Antoine Oury - 12.02.2014

Zone 51 - Insolite - f-word - fuck - mots grossiers


Les linguistes ont parfois de drôles de manies, et retracer les origines et usages des mots grossiers et autres injures en fait partie. Ainsi, l'auteure Melissa Mohr s'est appliquée à mettre à jour les premières utilisations du mot « fuck » dans la littérature anglophone. Visiblement, les poètes et les moines ont savamment entretenu, dès le XVIe siècle, ce langage fleuri.

 


 

 

L'auteure est formelle : d'après ses recherches, compilées dans le livre Holy Sh*t: A Brief History of Swearing, le mot fuck apparaît pour la première fois en 1500 tout pile, dans un poème satirique, pour désigner des moines.

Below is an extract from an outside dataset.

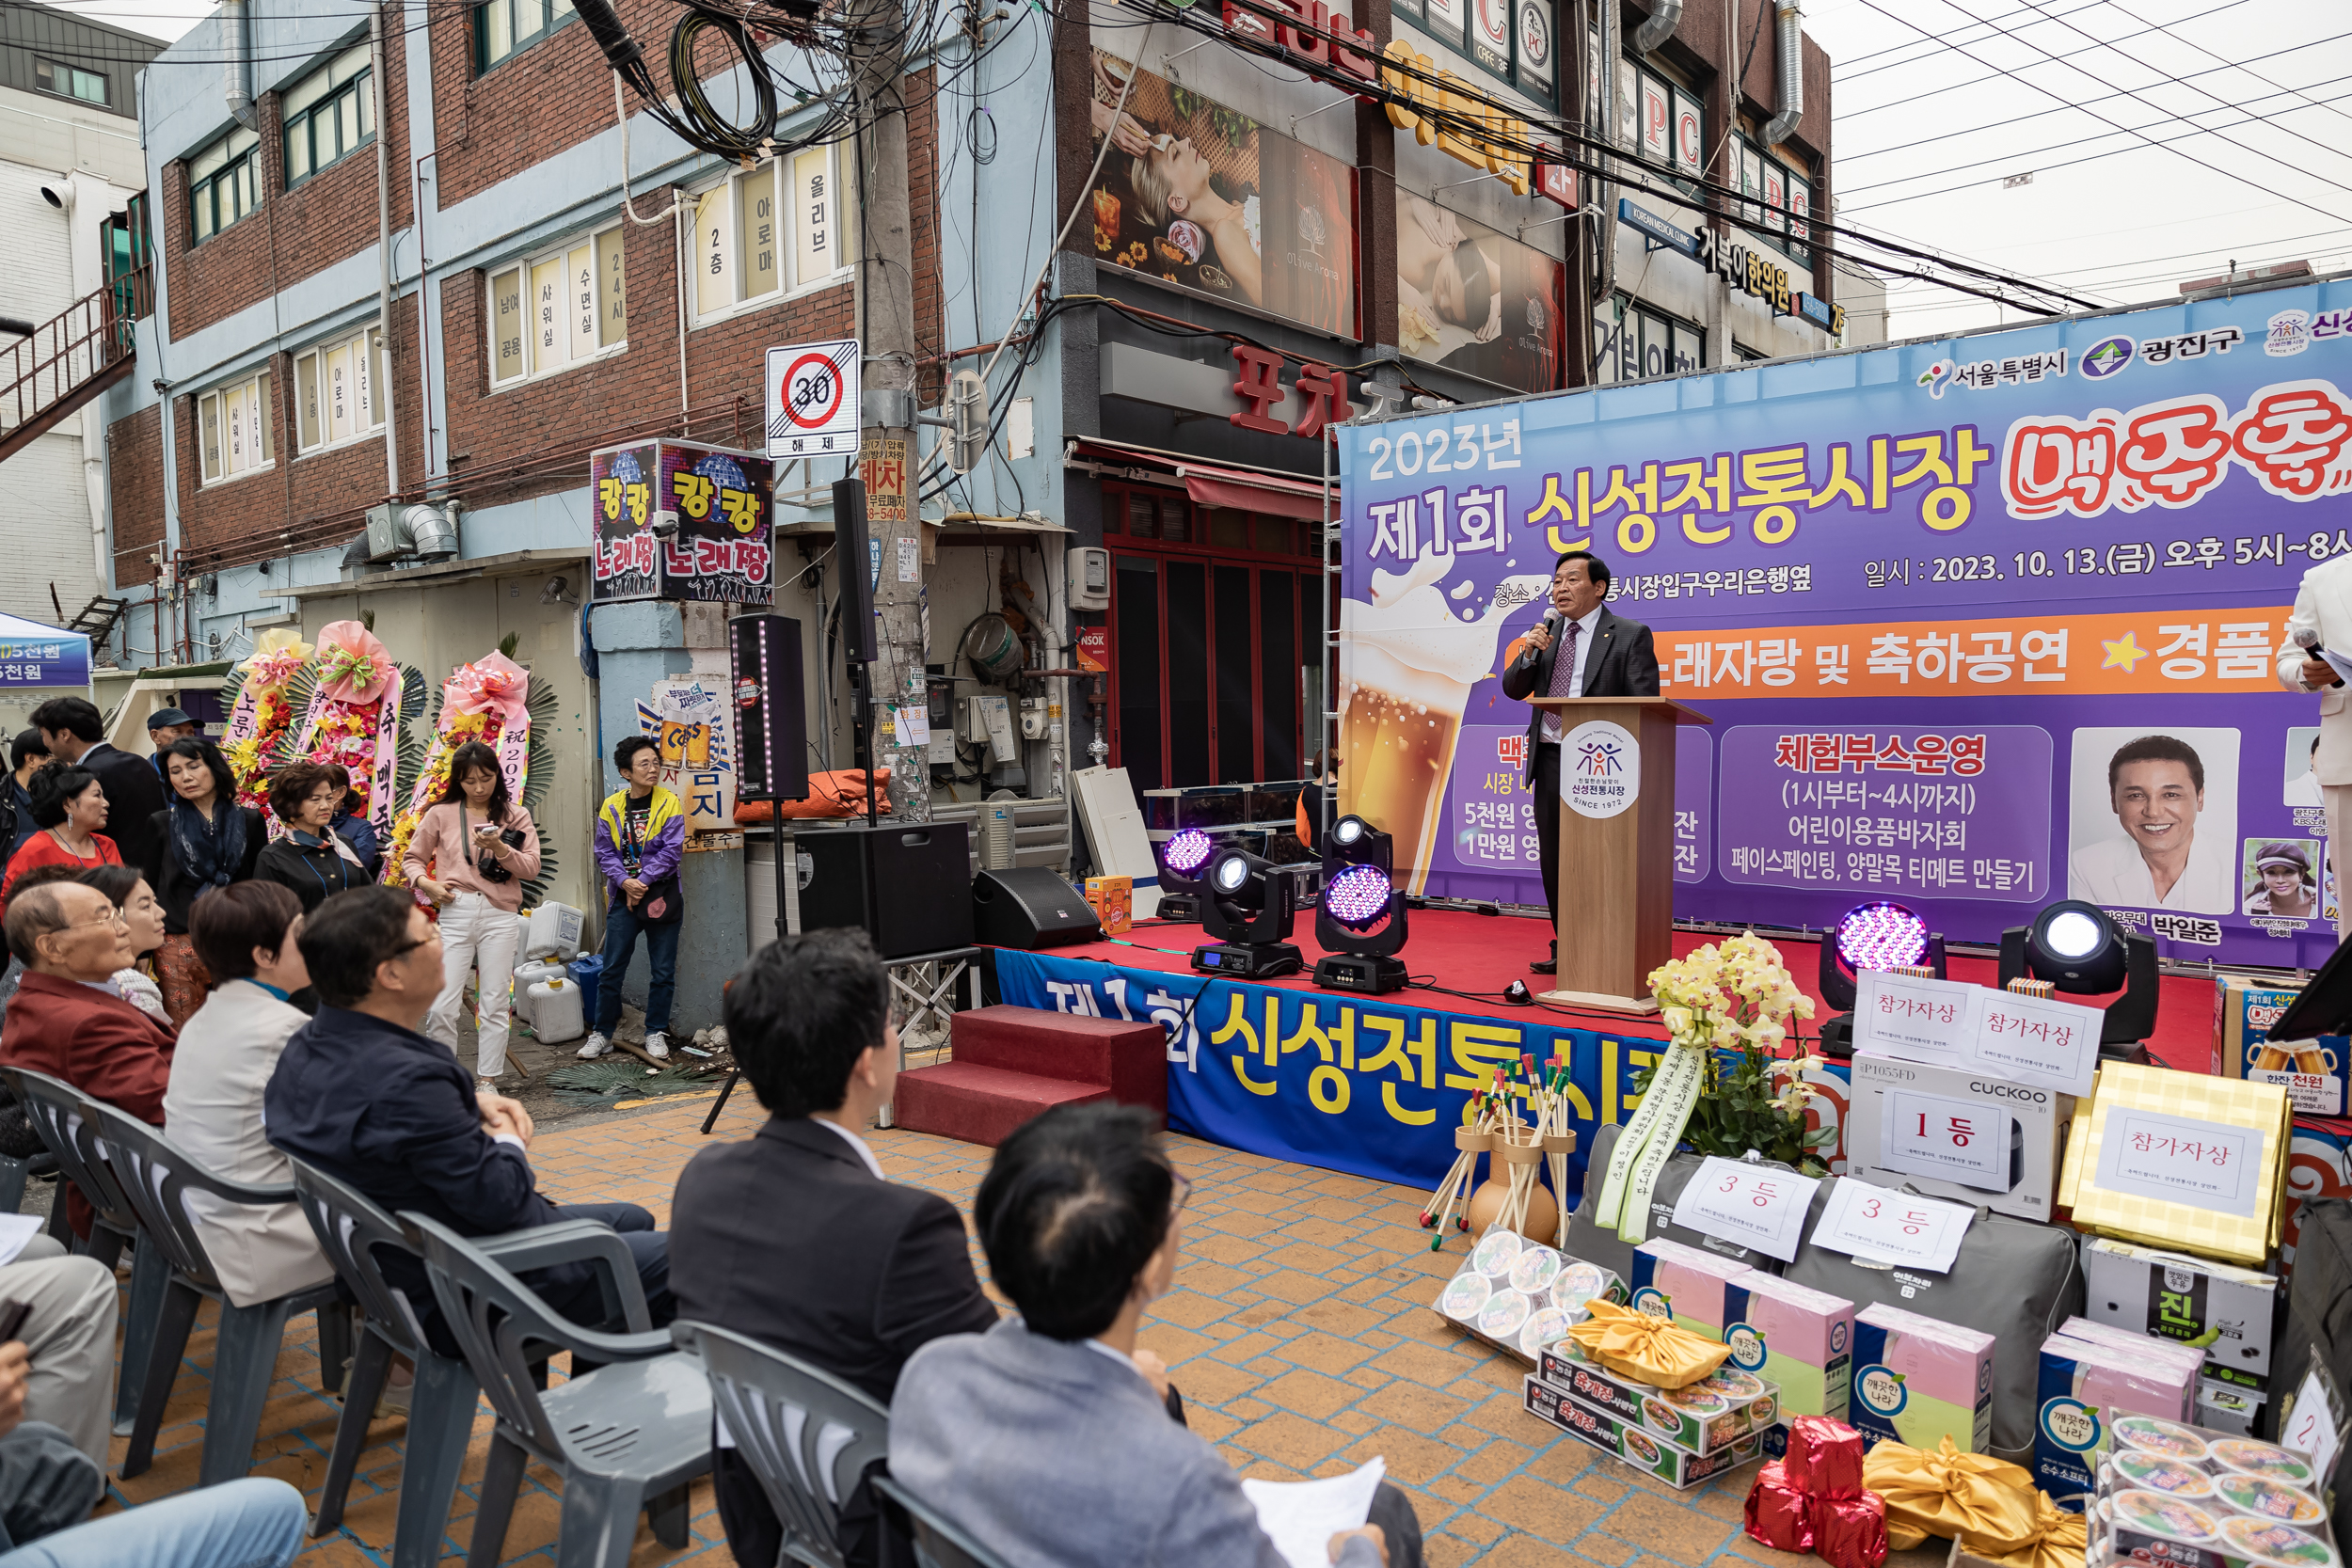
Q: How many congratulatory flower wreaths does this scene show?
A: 3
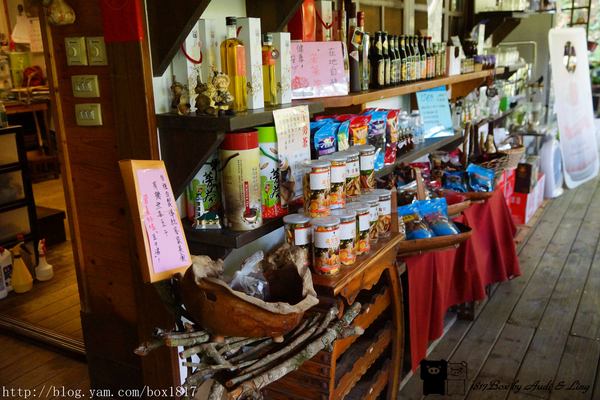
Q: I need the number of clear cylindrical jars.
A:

De monk à fuck, il n'y a que quelques lettres, et une sorte de code mélant latin et anglais... En 1513, il réapparaît dans un poème écossais, sous la graphie fukkit.

 

Mais c'est dans un exemplaire du De Officiis de Cicéron, daté de 1528, qu'il est distinctement transcrit, sous sa forme moderne, par un moine, justement. Celui-ci écrit dans la marge du traité sur la morale du rhéteur latin « O D fuckin abbot ».

 

L'interprétation, toutefois, reste prudente.

« Il est difficile de dire si celui qui annote entend « fucking » comme « avoir des relations sexuelles », comme dans « ce type a beaucoup de relations sexuelles pour quelqu'un qui aspire au célibat », ou bien s'il est utilisé pour amplifier tout le mépris qu'il ressent. Si cette dernière hypothèse est la bonne, alors ce moine anticipe l'usage courant, 3 siècles plus tard. Les deux hypothèses sont possibles : John Burton, l'abbé dont il est question, avait des moeurs monacales plutôt légères », souligne l'auteure.

 

Le « D », lui, pourrait signifier « damned », le moine étant persuadé que Burton serait léché... par les flammes de l'enfer.